*What the task requires:* Without copying any picture, return all lines below exactly.

--------

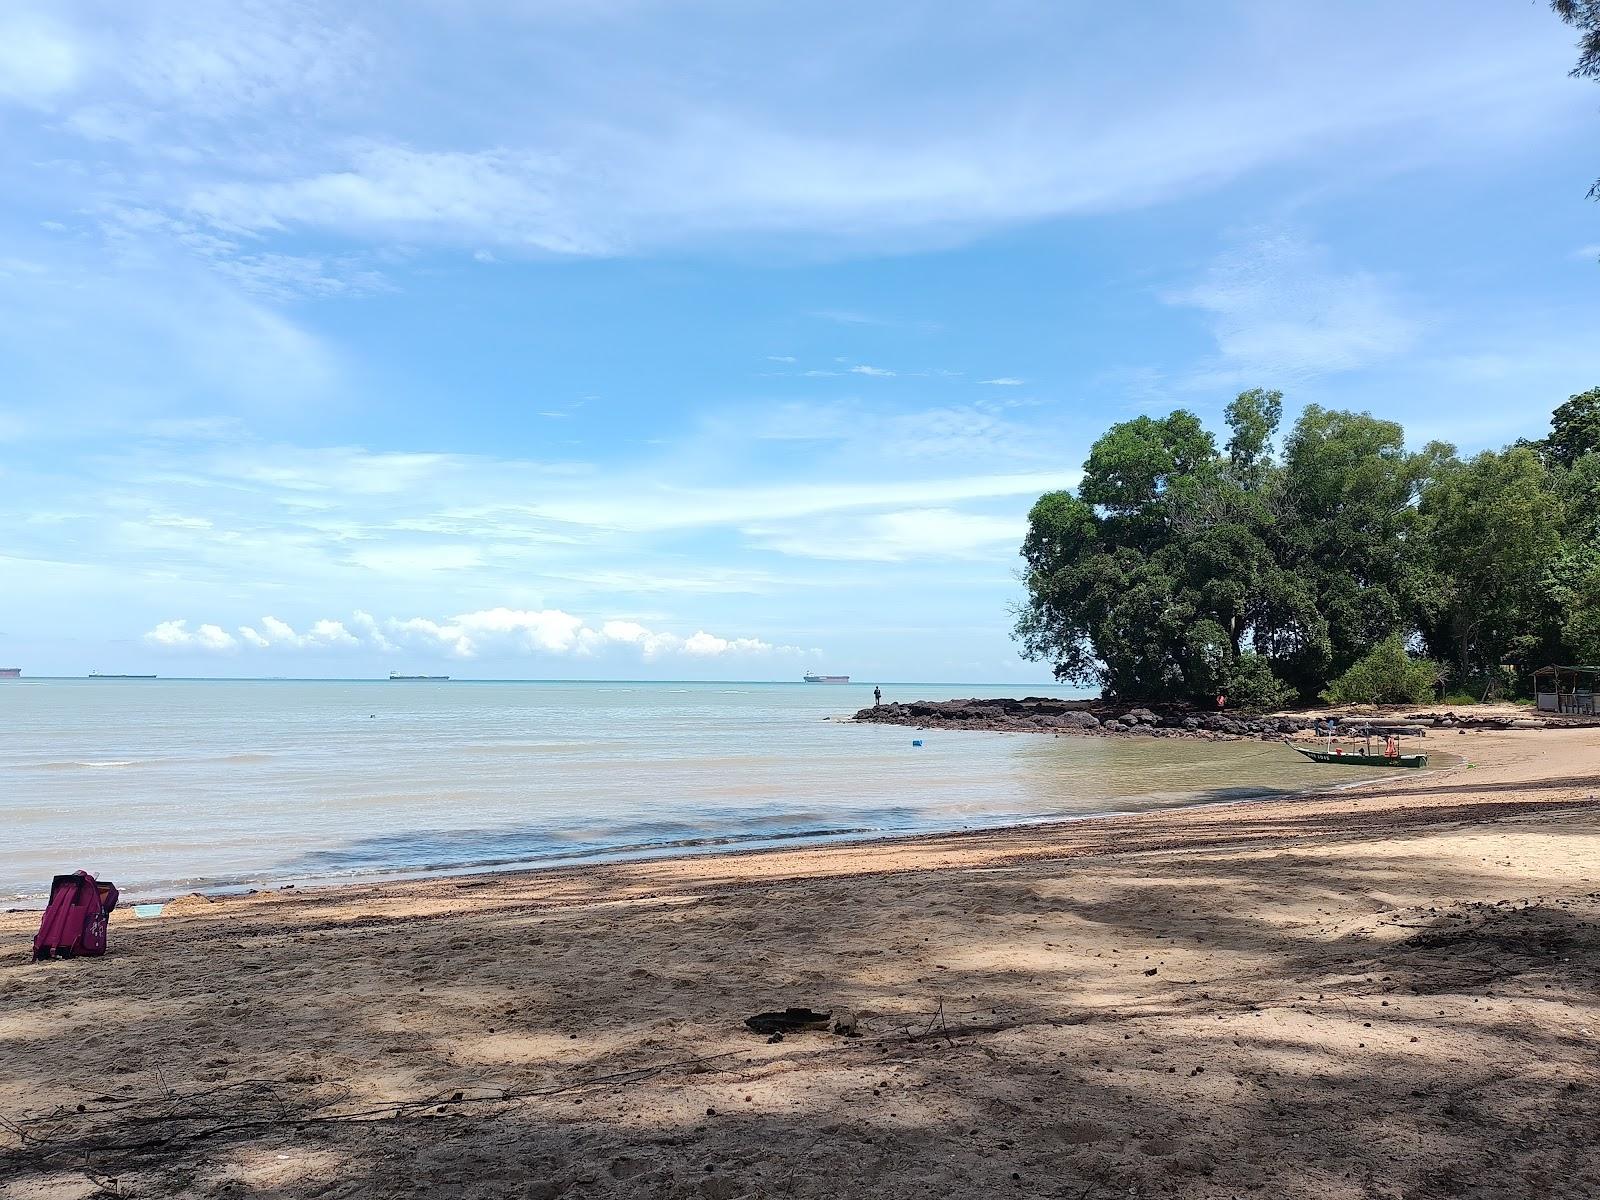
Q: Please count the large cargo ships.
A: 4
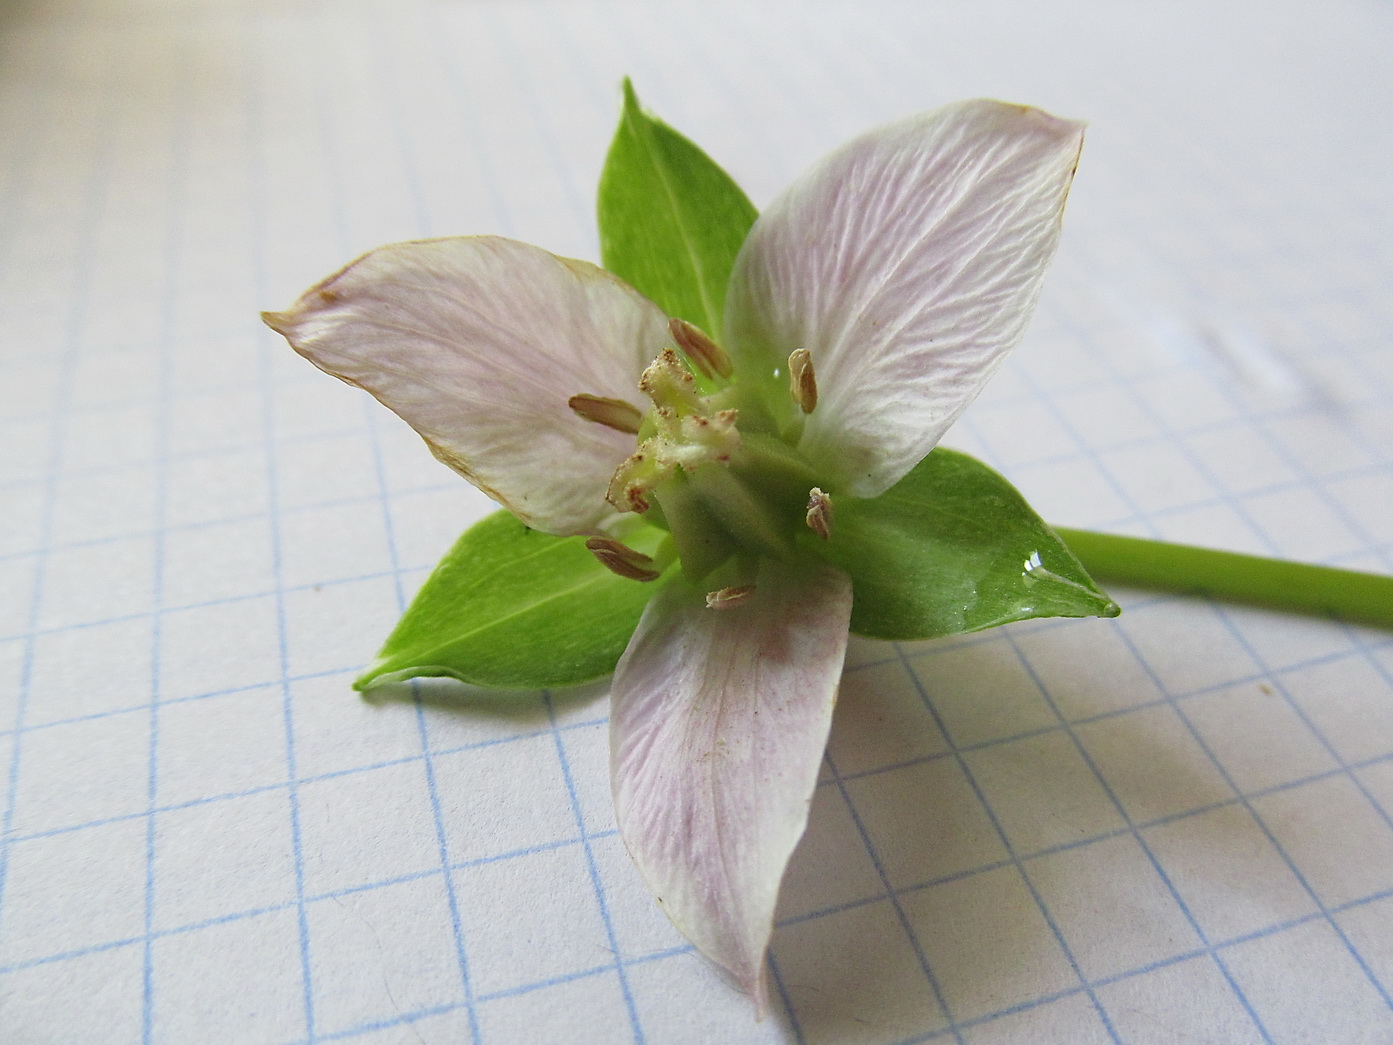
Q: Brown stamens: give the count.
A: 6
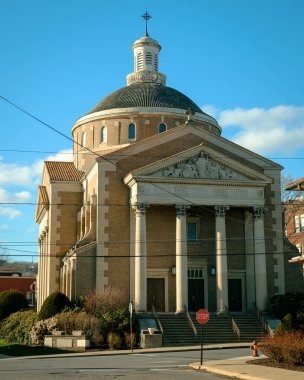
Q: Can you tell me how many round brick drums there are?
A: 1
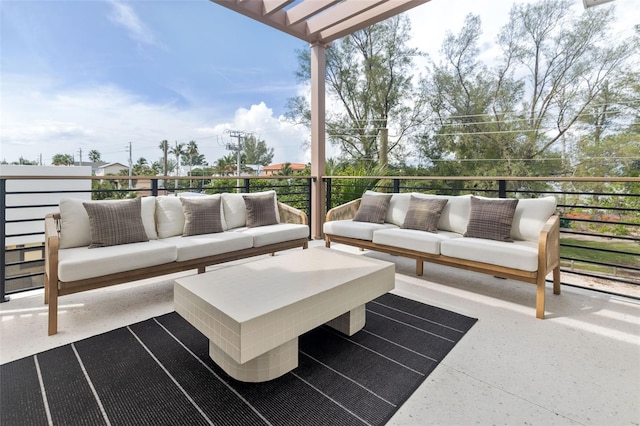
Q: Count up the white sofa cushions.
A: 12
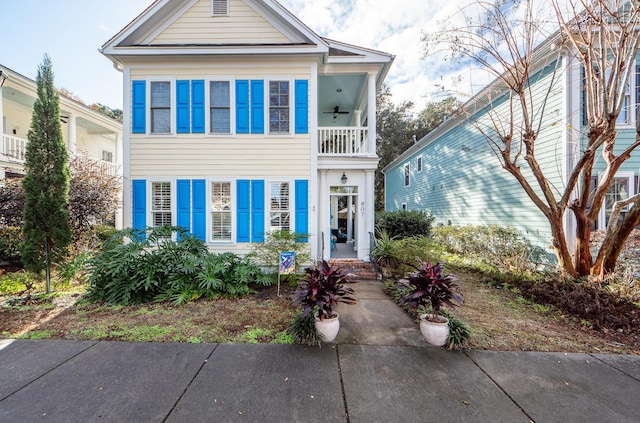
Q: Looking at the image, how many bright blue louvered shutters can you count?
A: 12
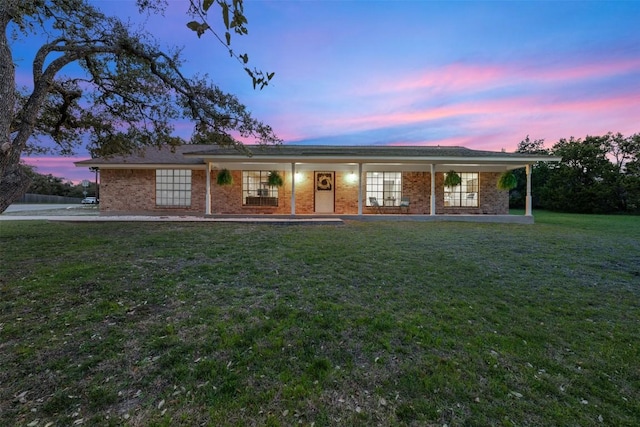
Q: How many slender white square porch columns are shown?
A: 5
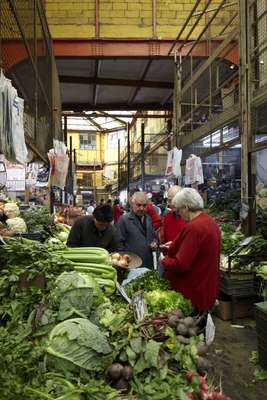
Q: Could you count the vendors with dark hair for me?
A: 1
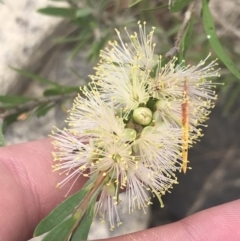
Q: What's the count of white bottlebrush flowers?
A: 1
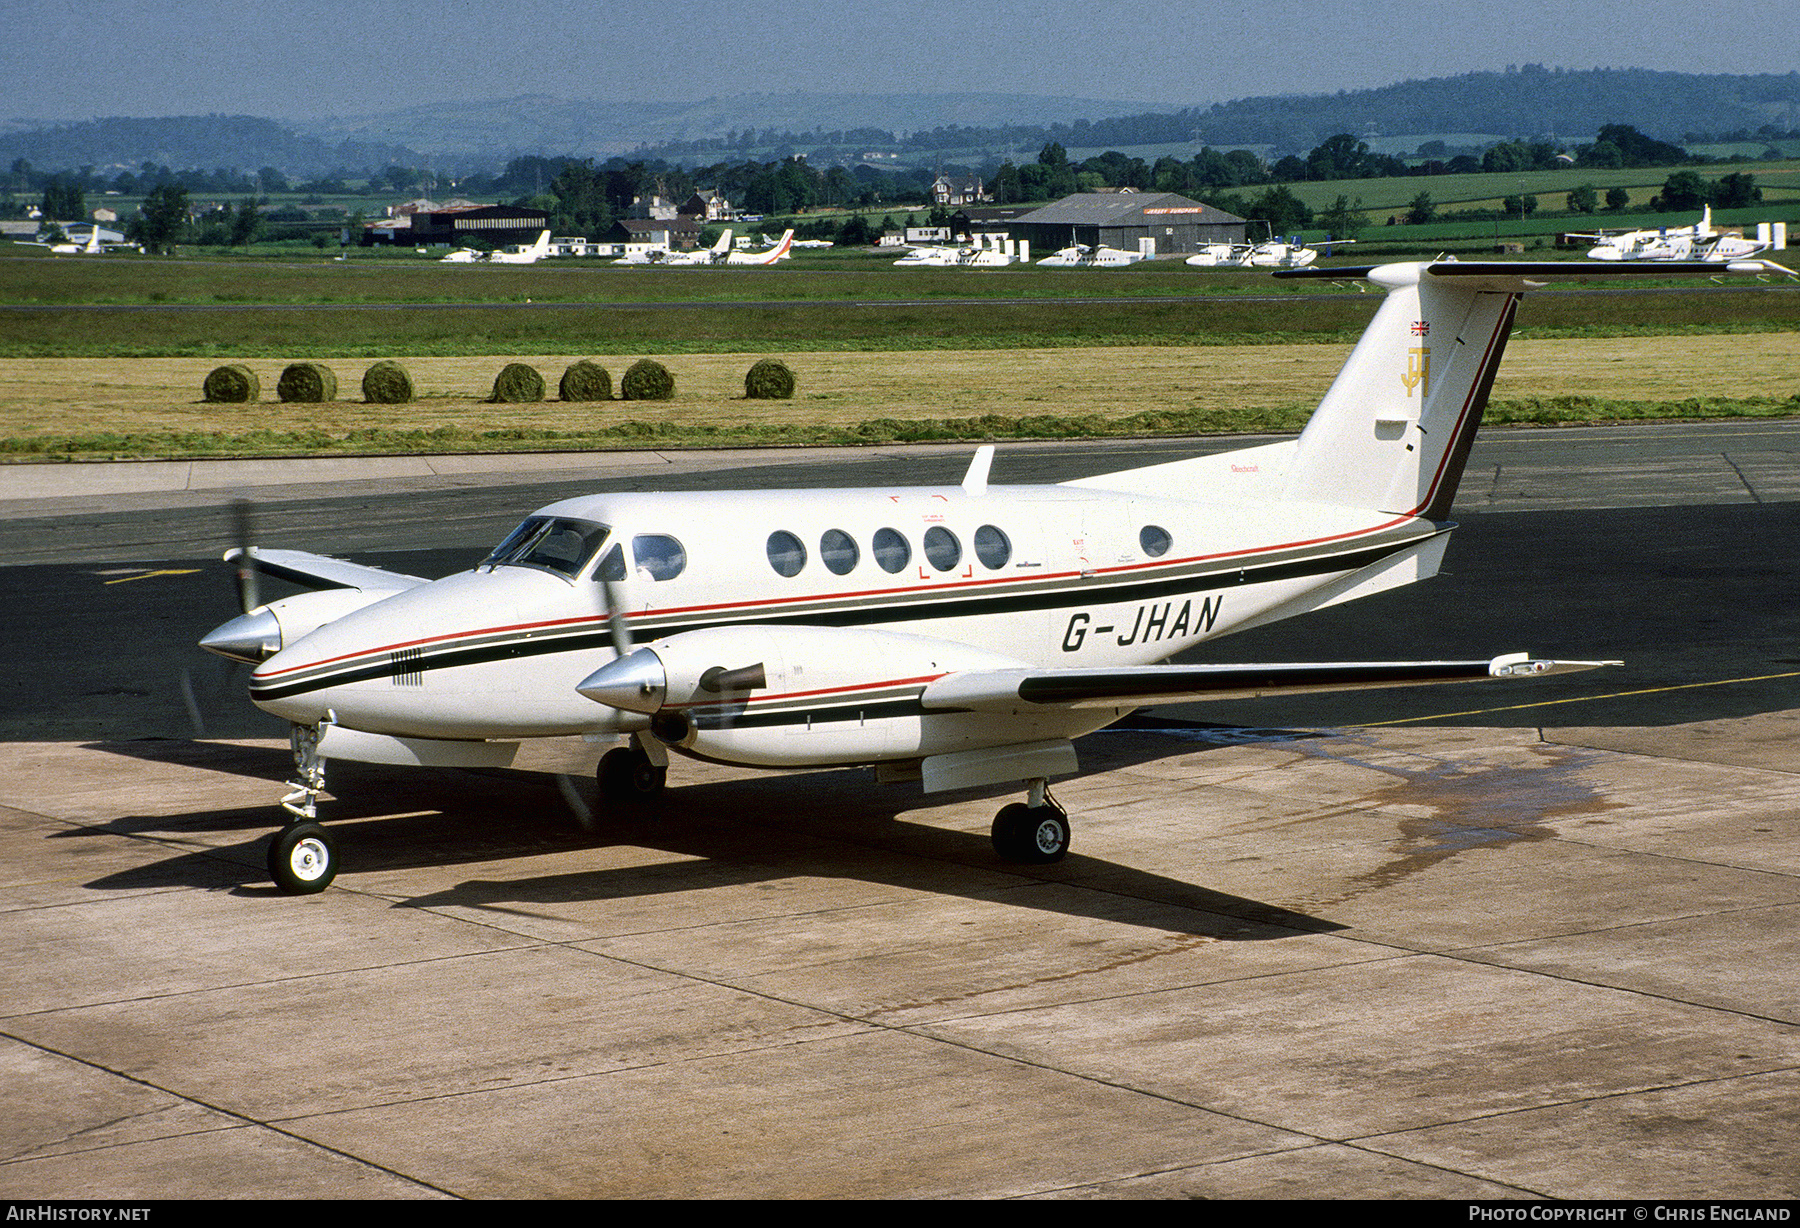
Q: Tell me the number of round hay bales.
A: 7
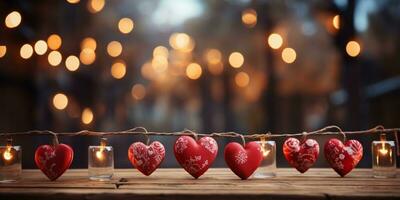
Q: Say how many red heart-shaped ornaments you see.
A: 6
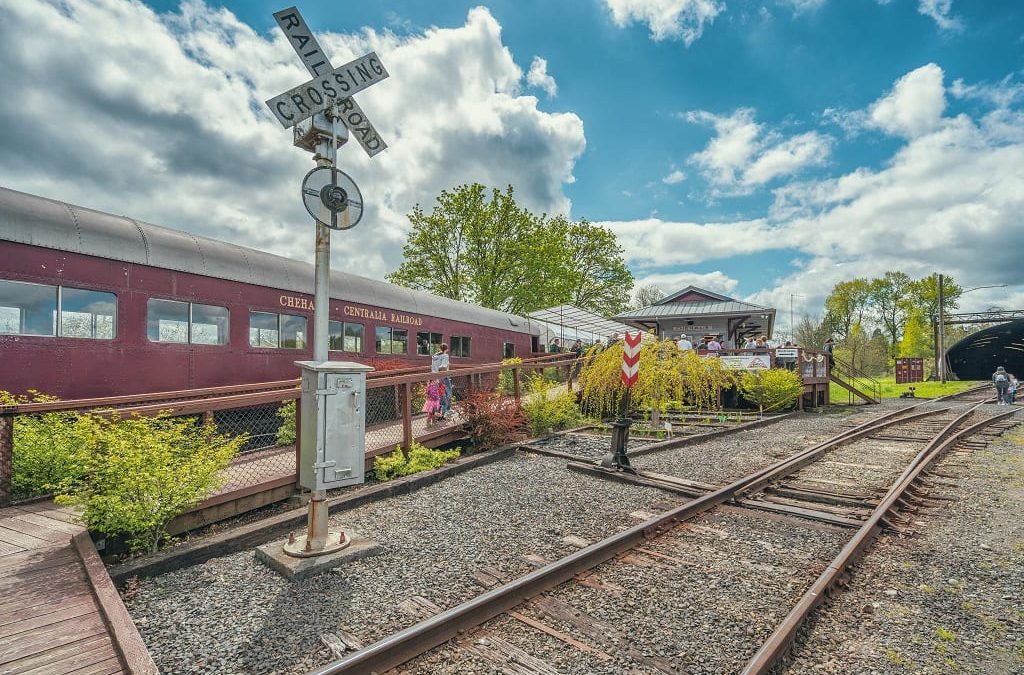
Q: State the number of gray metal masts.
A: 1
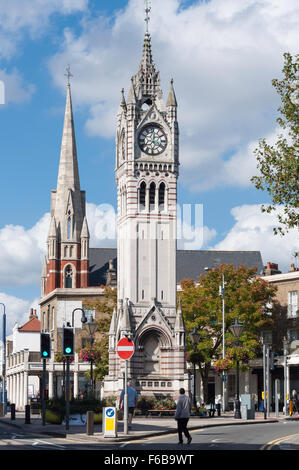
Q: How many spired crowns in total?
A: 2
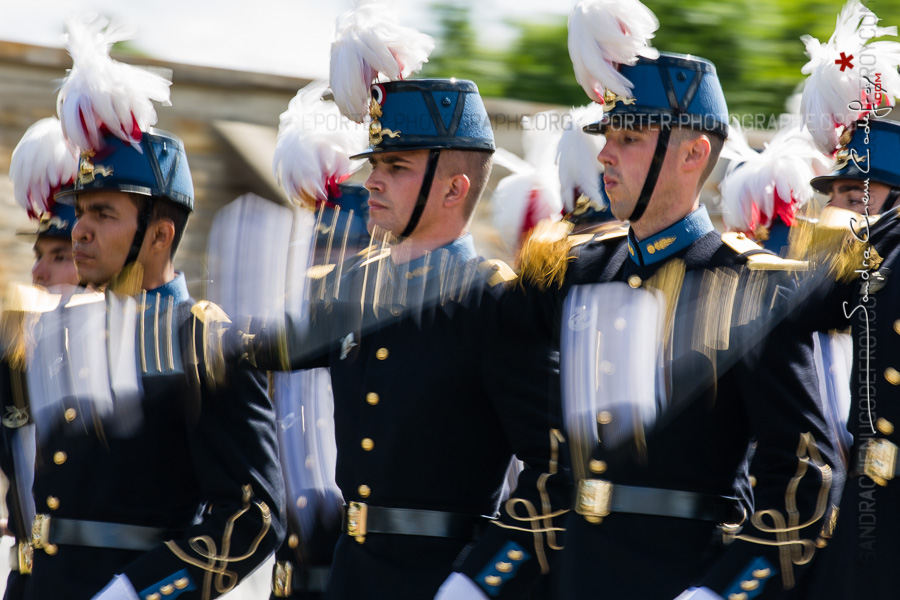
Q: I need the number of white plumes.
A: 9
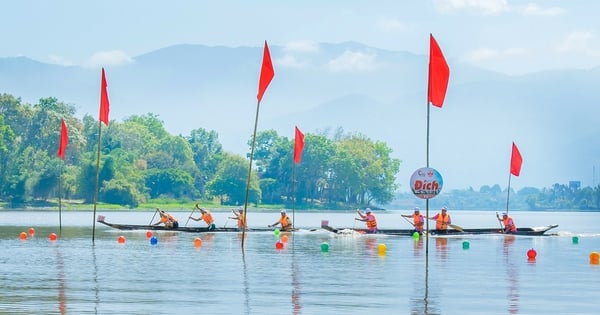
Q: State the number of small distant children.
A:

--------

*Written response:*
Q: Please count the large cargo ships.
A: 4
Q: Brown stamens: give the count.
A: 6
Q: Can you tell me how many round brick drums there are?
A: 1
Q: Count up the white sofa cushions.
A: 12
Q: Looking at the image, how many bright blue louvered shutters can you count?
A: 12
Q: How many slender white square porch columns are shown?
A: 5
Q: Could you count the vendors with dark hair for me?
A: 1
Q: What's the count of white bottlebrush flowers?
A: 1
Q: Tell me the number of round hay bales.
A: 7
Q: Say how many red heart-shaped ornaments you see.
A: 6
Q: State the number of gray metal masts.
A: 1
Q: How many spired crowns in total?
A: 2
Q: I need the number of white plumes.
A: 9
Q: State the number of small distant children.
A:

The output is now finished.